"The number of billion dollar disasters so far in 2023 is significant," NOAA wrote. "Only 2017 and 2020 had more during this timeframe, with eight separate disasters recorded in the January-April period."
In total, the extreme weather events killed 97 people and caused more than $19 billion in damages. They come as the nation has seen 60 such disasters in the past three years, the most in that timeframe since record-keeping began in 1980,
The Weather Channel reported.
The costliest and deadliest events so far this year
were two severe weather outbreaks in the Southeast as well as the ongoing flooding in California from a series of atmospheric rivers that brought heavy rain and record snow, according to NOAA.
Between March 2 and 3, at least 33 tornadoes touched down as part of a severe weather outbreak in the Southern Plains, Southeast, and Ohio Valley,
The Weather Channel reported. Together, these storms claimed 13 lives and cost $4.5 billion, NOAA calculated.
A second "historic" tornado outbreak in the central U.S. on March 31 and April 1 generated at least 145 tornadoes that killed 33 people and cost $4.3 billion.
"The impacts of climate change are already being felt in communities across the country."
Storms in California, meanwhile, killed 22 people and cost $3.5 billion from late December to March, though they also helped to relieve the state's drought with record snowfall and plentiful rain.
"Flooding impacted many homes, businesses, levees, agriculture, and other infrastructure particularly across central California," NOAA wrote.
The other billion-or-more-dollar disasters included a winter storm and cold snap that froze the Northeast from February 2 to 5, costing $1.6 billion and claiming one life; another tornado outbreak that brought more than 40 twisters to Mississippi, Alabama, Georgia, and Tennessee from March 24 to 26, killing 23 and causing $1.9 billion in damage; a severe weather outbreak in central and southern states from April 4 to 6 that included more than 35 tornadoes, killed five, and cost $2.2 billion; and another severe weather outbreak in the central and southern states on April 15 that cost $1 billion.
In general, scientists have concluded that the climate crisis—driven primarily by the burning of fossil fuels—makes several types of extreme weather events either more frequent or severe or both.
"The impacts of climate change are already being felt in communities across the country," the authors of the Fourth National Climate Assessment
wrote. "More frequent and intense extreme weather and climate-related events, as well as changes in average climate conditions, are expected to continue to damage infrastructure, ecosystems, and social systems that provide essential benefits to communities."
In particular, warmer temperatures are increasing the likelihood of extreme precipitation events, and this holds true for California's atmospheric rivers.
"Atmospheric rivers are becoming more intense with climate change because they're holding more moisture," University of Minnesota extreme weather expert Katerina Gonzales
toldScientific American in January.
Many of 2023's billion-dollar disasters have involved tornadoes, and scientists know less about the climate footprints on these particularly dangerous storms, as
CNN noted. However, a study published in the Bulletin of the American Meteorological Society in January found that supercells—the kind of thunderstorms that birth most deadly tornadoes and dangerous hail—are likely to become more frequent as the planet warms, shift their range eastward, and occur outside the bounds of the traditional storm season.

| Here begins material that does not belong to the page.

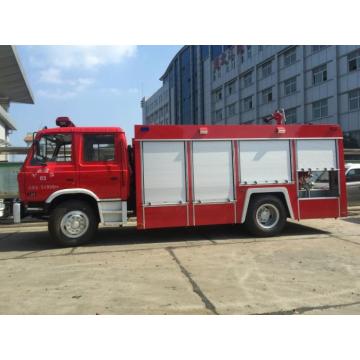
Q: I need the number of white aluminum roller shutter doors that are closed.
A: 3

"These results suggest the potential for more significant tornadoes, hail, and extreme rainfall that, when combined with an increasingly vulnerable society, may produce disastrous consequences," the study authors wrote.
Tornado alley is already expanding from the Great Plains into the Midwest and Southeast, where the storms have the chance to do more damage.
"There's been explosive growth in the south in recent years and that unfortunately means we are turning up both the number of tornadoes in this area and the number of people exposed to them," Walker Ashley, lead author on the January study,
told The Guardian. "This has consequences—we are all paying that through premiums and government grants as we've collectively determined it's OK to live in risky areas. We will need to think about building better and smarter, thinking more about how resilient the roof and garage doors are, for example, to live with these impacts. Because they are not going away."
Another signal of climate change in the latest NOAA report is the unseasonably warm winter many states experienced.
"So far, 2023 stands out for the remarkable warmth that covered many parts of the U.S., with some states seeing their warmest January—April period on record," NOAA said.